Aprendemos portanto com esse livro que a história, as religiões, a literatura, os textos antigos estão imbricados com quem deu ao autor o poder de publicar aquele fato (histórico, religioso, literário).
Jesus teria ido estudar com os Essênios, eles teriam tido contato com Moisés, teriam formado Jesus para a vida adulta, teriam vivido numa comunidade formada basicamente por médicos (a palavra essênio basicamente quer dizer isso, médico de alma e de corpo), santos, uma comunidade judaica fora dos domínios estatais, vivendo livremente porém arduamente próximo ao mar morto, 700 metros abaixo do nível do mar. Moravam em cavernas, realizavam batismos e abluções, eram vegetarianos e contrários à violência. Podemos traçar um paralelo dessa comunidade com tantas outras que surgiram depois em outras localidades e com outras culturas e religiões.
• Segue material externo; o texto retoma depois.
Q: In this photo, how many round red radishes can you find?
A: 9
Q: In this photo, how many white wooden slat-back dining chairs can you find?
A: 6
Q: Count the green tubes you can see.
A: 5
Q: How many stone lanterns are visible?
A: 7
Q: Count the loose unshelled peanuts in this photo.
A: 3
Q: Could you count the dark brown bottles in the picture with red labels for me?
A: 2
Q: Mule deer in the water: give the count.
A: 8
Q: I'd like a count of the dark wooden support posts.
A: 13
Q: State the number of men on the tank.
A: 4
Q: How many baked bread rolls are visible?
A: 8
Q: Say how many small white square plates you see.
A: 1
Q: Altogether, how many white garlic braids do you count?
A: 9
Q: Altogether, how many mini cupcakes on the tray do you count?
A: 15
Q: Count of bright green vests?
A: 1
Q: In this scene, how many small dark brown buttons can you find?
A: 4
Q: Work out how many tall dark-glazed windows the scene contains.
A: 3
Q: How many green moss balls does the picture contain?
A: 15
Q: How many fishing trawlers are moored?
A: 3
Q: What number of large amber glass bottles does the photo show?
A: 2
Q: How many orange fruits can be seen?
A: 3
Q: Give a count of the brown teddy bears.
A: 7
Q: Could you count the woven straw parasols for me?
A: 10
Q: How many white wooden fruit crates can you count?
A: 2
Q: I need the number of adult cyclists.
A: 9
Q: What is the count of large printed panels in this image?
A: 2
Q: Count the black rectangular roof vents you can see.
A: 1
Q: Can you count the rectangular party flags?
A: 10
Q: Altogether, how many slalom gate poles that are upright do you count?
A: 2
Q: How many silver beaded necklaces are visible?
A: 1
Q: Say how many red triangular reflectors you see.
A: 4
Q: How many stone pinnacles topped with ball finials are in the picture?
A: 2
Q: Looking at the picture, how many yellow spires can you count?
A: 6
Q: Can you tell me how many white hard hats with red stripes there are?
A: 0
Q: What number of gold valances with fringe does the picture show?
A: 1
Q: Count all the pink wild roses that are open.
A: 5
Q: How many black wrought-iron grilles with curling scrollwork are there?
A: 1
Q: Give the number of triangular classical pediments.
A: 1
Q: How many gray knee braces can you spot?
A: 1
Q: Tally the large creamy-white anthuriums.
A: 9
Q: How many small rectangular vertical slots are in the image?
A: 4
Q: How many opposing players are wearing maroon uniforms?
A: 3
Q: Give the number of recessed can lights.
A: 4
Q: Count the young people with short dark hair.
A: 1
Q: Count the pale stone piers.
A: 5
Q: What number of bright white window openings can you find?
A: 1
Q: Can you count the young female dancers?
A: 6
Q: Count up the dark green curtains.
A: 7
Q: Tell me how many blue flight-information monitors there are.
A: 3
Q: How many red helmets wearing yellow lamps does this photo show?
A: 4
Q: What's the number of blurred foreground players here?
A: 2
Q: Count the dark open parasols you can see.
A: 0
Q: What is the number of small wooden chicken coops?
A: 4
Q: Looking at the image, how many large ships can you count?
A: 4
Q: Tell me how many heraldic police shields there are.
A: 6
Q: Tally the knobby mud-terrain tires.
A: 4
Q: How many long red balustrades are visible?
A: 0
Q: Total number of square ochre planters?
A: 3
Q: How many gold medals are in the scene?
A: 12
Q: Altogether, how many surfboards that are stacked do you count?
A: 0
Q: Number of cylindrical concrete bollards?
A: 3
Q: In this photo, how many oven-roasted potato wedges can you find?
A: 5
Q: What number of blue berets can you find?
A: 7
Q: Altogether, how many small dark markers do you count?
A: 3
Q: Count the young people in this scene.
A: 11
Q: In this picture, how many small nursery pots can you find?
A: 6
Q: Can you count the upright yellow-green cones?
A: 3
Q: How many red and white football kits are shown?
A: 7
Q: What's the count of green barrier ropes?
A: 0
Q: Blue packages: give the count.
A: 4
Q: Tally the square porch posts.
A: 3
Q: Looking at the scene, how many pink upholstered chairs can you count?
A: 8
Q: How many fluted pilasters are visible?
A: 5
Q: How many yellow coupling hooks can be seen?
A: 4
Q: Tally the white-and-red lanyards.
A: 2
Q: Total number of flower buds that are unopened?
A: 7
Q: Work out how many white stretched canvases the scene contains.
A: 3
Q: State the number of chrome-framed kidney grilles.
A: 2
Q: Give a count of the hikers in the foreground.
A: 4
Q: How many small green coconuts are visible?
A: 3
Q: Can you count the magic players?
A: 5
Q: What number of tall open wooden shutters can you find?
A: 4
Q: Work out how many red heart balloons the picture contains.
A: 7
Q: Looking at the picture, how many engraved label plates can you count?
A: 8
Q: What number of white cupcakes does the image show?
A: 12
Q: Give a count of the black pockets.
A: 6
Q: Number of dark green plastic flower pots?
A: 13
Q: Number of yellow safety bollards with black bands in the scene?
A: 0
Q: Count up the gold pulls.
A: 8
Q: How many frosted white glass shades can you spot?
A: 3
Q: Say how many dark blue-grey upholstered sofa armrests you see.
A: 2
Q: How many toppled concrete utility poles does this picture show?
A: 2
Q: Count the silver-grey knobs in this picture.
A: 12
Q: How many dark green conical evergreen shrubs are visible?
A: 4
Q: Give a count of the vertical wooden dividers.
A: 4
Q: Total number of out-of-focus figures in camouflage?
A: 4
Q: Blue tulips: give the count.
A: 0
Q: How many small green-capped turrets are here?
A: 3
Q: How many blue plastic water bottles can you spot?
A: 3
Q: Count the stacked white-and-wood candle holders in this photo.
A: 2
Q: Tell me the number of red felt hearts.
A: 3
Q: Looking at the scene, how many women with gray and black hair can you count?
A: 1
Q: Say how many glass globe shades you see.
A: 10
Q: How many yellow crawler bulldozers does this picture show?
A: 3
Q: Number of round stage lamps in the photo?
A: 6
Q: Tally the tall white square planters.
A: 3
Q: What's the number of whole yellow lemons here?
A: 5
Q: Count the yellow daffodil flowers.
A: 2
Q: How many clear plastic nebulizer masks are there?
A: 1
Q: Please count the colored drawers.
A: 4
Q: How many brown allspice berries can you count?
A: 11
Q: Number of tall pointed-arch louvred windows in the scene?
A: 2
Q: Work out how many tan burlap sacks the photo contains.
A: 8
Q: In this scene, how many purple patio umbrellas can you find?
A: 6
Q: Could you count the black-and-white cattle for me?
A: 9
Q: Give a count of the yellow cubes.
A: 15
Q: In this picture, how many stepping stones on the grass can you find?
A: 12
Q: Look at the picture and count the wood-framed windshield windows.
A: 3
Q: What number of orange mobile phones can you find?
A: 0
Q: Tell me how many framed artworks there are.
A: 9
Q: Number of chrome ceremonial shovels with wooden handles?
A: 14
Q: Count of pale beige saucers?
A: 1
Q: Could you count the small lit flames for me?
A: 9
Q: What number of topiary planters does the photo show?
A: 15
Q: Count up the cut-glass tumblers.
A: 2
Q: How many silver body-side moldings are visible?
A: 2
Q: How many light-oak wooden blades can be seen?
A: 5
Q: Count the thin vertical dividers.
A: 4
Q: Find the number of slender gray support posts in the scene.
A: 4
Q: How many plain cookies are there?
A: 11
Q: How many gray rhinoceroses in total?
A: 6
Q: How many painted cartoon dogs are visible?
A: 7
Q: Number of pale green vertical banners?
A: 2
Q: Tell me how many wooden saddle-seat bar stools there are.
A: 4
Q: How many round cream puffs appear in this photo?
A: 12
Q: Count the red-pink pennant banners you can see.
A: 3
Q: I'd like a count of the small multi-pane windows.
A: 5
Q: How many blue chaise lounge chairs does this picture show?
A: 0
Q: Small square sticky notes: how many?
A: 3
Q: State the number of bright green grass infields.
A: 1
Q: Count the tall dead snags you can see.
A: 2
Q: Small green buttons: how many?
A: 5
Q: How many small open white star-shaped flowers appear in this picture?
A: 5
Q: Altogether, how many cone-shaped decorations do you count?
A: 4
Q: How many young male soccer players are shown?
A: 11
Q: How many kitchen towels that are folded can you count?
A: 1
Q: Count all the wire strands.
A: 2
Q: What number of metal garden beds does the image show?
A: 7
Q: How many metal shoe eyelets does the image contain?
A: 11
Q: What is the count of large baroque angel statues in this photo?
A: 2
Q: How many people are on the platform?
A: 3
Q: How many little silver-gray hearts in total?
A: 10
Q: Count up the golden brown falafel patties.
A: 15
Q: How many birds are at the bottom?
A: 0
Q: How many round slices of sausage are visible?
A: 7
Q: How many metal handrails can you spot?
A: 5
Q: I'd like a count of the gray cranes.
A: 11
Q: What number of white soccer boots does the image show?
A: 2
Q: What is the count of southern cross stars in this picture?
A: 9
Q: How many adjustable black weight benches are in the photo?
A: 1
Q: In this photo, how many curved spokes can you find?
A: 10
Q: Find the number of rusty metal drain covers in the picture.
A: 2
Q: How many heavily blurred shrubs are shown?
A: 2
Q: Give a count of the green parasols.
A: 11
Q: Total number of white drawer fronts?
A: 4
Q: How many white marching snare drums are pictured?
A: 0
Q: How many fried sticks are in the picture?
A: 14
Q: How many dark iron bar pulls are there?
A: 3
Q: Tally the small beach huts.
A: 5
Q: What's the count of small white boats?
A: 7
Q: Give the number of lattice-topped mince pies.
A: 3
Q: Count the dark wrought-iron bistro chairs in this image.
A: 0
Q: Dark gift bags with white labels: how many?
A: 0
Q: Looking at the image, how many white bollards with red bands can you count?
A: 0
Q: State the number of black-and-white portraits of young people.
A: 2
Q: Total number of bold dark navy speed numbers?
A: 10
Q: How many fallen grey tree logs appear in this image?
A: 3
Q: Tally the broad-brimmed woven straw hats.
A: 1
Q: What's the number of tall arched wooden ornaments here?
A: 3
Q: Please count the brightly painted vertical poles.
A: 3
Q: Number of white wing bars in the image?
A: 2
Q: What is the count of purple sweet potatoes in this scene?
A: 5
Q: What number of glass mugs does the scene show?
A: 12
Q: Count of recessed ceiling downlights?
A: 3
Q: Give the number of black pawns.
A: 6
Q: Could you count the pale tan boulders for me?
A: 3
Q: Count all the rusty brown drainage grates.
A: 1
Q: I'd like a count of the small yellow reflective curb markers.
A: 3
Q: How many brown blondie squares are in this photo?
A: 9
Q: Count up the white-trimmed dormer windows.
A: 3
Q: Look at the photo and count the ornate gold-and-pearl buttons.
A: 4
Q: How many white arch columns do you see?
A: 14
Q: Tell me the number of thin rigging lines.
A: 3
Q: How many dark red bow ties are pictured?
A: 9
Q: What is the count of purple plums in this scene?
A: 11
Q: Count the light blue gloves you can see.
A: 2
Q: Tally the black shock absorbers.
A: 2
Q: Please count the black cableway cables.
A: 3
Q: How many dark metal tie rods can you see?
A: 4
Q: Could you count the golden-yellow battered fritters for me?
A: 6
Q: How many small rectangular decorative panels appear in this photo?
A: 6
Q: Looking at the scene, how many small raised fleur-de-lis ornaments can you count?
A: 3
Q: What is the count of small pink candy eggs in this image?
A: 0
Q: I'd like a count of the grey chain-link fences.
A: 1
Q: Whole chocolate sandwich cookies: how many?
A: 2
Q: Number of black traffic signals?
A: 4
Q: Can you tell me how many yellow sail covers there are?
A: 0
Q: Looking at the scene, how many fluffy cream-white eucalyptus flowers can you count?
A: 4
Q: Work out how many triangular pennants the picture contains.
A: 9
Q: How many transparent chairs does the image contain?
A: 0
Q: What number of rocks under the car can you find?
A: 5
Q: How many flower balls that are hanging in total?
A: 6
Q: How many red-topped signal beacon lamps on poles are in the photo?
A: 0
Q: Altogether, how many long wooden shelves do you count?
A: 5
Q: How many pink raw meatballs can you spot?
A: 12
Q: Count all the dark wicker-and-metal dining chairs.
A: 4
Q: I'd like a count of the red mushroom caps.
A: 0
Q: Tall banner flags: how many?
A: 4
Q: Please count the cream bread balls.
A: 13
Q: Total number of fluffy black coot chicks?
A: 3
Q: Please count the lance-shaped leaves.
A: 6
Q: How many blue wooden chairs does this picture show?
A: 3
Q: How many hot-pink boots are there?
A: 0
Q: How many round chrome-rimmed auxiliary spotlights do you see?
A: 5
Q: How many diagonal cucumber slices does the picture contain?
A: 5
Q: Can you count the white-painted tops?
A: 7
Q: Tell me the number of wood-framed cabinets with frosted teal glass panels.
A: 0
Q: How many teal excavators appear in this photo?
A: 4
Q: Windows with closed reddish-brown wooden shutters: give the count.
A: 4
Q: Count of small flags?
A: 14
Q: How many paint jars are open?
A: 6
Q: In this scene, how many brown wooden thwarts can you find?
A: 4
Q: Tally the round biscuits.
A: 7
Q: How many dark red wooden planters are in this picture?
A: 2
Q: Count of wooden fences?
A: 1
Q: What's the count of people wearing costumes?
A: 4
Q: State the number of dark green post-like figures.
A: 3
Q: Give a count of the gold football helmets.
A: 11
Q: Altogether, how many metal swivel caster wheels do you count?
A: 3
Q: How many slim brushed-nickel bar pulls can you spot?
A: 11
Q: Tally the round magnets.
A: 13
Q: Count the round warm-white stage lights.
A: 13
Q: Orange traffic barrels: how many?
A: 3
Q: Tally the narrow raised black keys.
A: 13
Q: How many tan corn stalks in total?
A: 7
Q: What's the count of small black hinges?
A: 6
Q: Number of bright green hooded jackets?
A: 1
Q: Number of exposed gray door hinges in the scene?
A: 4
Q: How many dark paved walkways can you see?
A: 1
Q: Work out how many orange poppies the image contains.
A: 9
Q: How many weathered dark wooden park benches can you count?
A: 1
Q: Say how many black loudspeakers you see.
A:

Um livro para consulta histórica, religiosa, cultural, para consultar outras leituras, debater, um livro enfim para repensar a forma de viver.
Essa linha já vale toda a leitura: "Faça aos outros o bem que você desejaria receber deles", afirmou Banus, o essênio, em diálogo com Josefo. Essa seria a regra de ouro não só de religiões (religare, unir as pessoas), mas da vida.